Last week I finally, finally, signed up to be a member of the Open Rights Group and attended a talk chaired by Cory Doctorow and Charlie Stross on privacy and the digital age. And thanks to the red wine and general convivality on the night, plus my own badly-taken notes, it’s taken me a little time before I’ve finally been able to distill a few thoughts on the matter.
The talk was slightly disappointing in that it was a bit too general and strayed into unrelated aspects security debate as well. For example, talking about Richard Reid the shoebomber and how if he had been successful, we would not be taking our shoes off at airports now as nobody would have known how he did it, is a lovely anecdote but didn’t do much to inform the debate. Ditto complaining about school web filtering or the state of the tabloid press.
Still, there were plenty of good points and interesting notes. Charlie kicked things off when he pointed out how privacy is a relatively recent social construct; in medieval times peasants would live communally and the nobility would be constantly under the eyes of their servants; only through the industrial age and the institution of a middle class, segregated in their own houses, has privacy become a norm to expect.
Spin forward a couple of centuries later, and we are no longer merely industrial, but sufficiently technically advanced that we produce data about everything, which spills out of our houses and lives. As a result the normative privacy we expect is an ever-more elusive ideal, now teetering on the edge of a paradox. One the one hand, people publish vast amounts of information willingly, whether it be on blogs, Twitter, Flickr or whatever. On the other, we clamour for the government to stop snooping on us, gathering massive databases or performing mass-mining operations.
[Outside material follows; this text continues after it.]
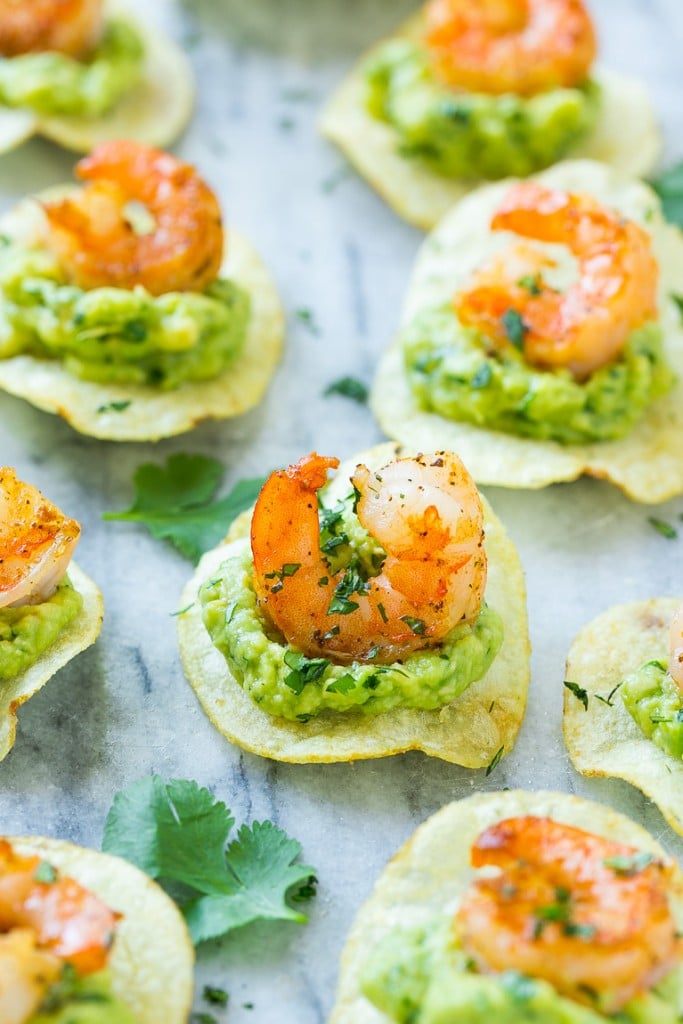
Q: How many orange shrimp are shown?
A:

Are the two mutually incompatible – are we just hypocrites? Not quite. As our information-generative capacities have evolved, privacy has evolved into a part of a more sophisticated framework; privacy is no longer a simple norm, but a beneficial side-effect of a much greater good – the ability to control what information about is is dispersed. With this control, we choose what we can and cannot publish (for example, you’ll read my views on tech and politics here, but only very rarely will I disclose information about my family).
But Cory very astutely pointed out that this choice is rarely informed. We are very bad at valuing the impact of information at the time we release it, compared to how we might value it in future; a teenager posting pictures of him drinking and smoking weed onto Bebo might not matter to him now, but when he’s applying for a job or running for office in a few decades’ time, they may come back to haunt him. You can add into that the mix the fact that taboos and social conventions change over time. Charlie provided the example of parents would take photos of their young children playing in the nude – regarded as innocent in the 1970s, but an activity now tainted with anti-paedophile hysteria of the present day.
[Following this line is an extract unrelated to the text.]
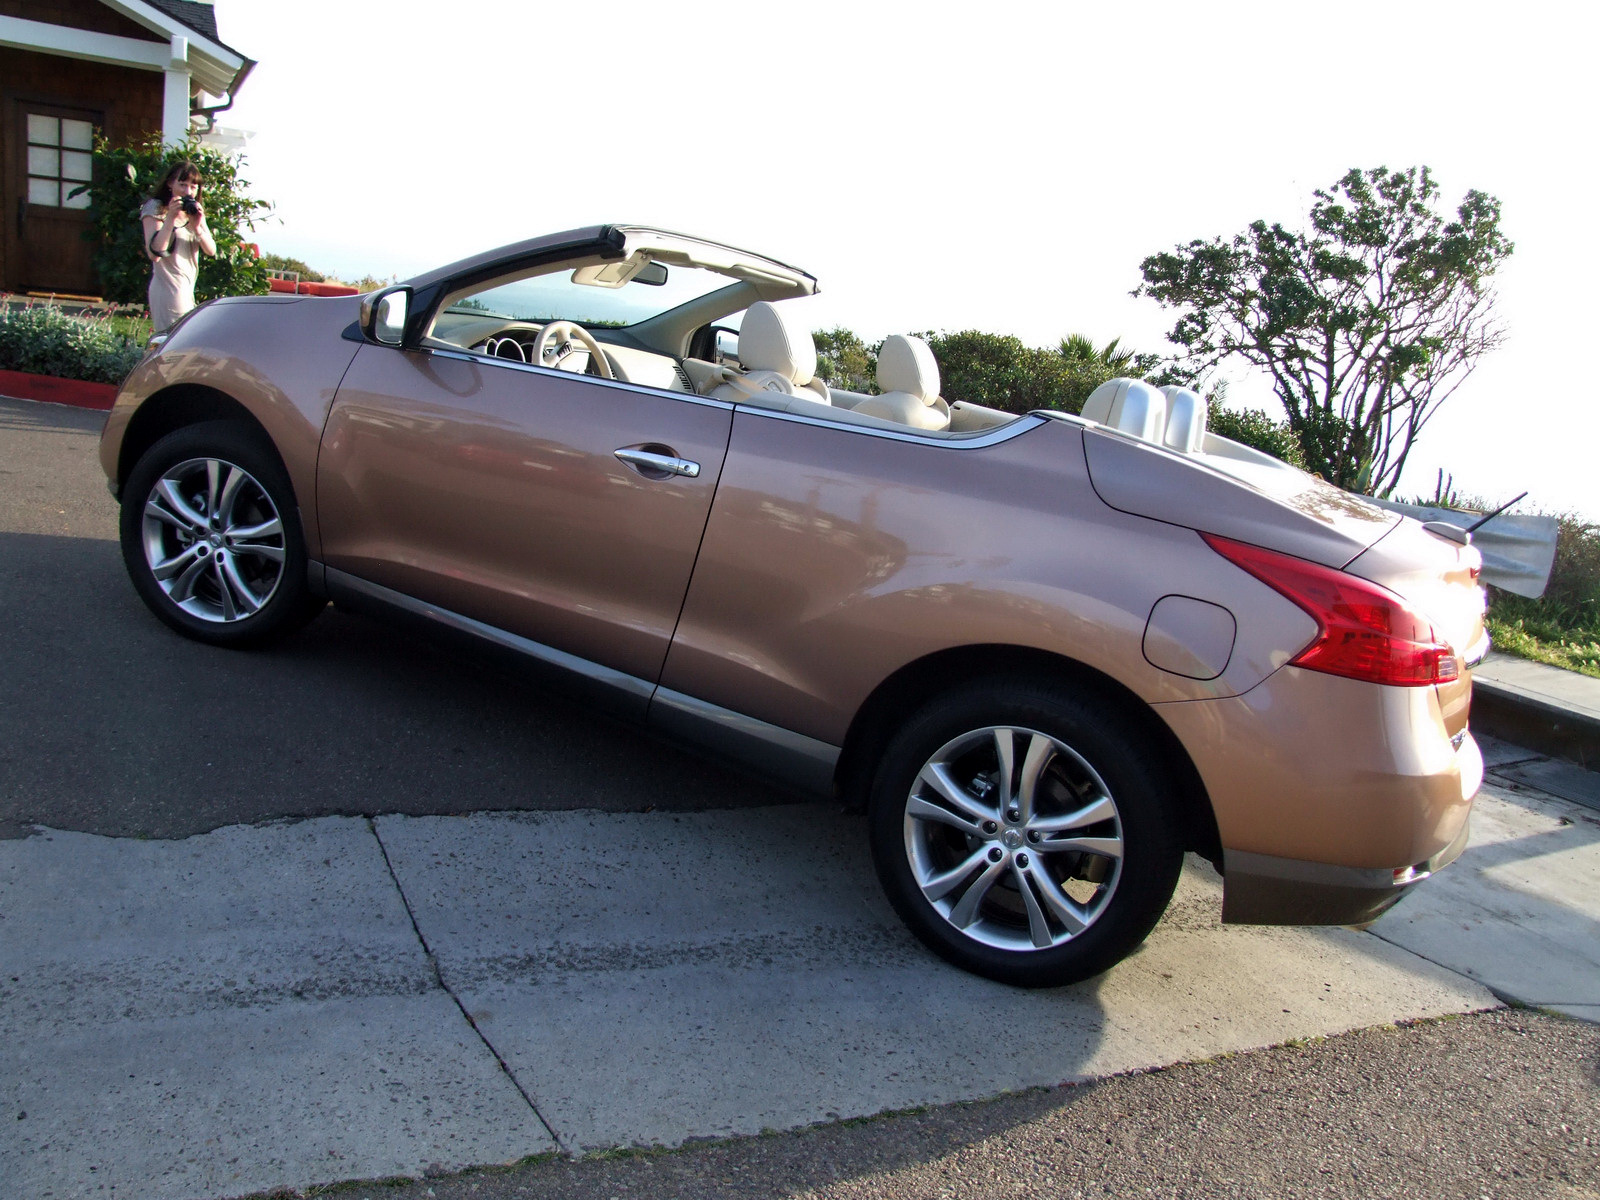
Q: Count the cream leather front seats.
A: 2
So, we’re producing shitloads of personal data, the control over which we are unable to judge accurately. That’s part one of the problem. Part two is that that data may not be accurate or can be misleading in the first place; if your browser history is full of pages about HIV, is it because you are a sufferer or just researching on behalf of a friend, or helping your child with their biology homework? Without wider context, it’s easy to draw the wrong conclusion.
It gets really bad in part three – what happens when governments and corporations start using these vast pools of data, possibly mistakenly disclosed, possibly inaccurate, to make judgements about us; would a health insurer, getting hold of your browser history in the example, force you to undergo an HIV test or increase your premiums?
In this sense, privacy, in the sense of safeguarding information about us that is true, but which is not widely in the public domain and we’d rather not let people know about, is not the real problem. The problem is about what institutions do with all information about us, true or not, publicly available or not, embarrassing or not. And that’s a bigger question than privacy – we get back to control again.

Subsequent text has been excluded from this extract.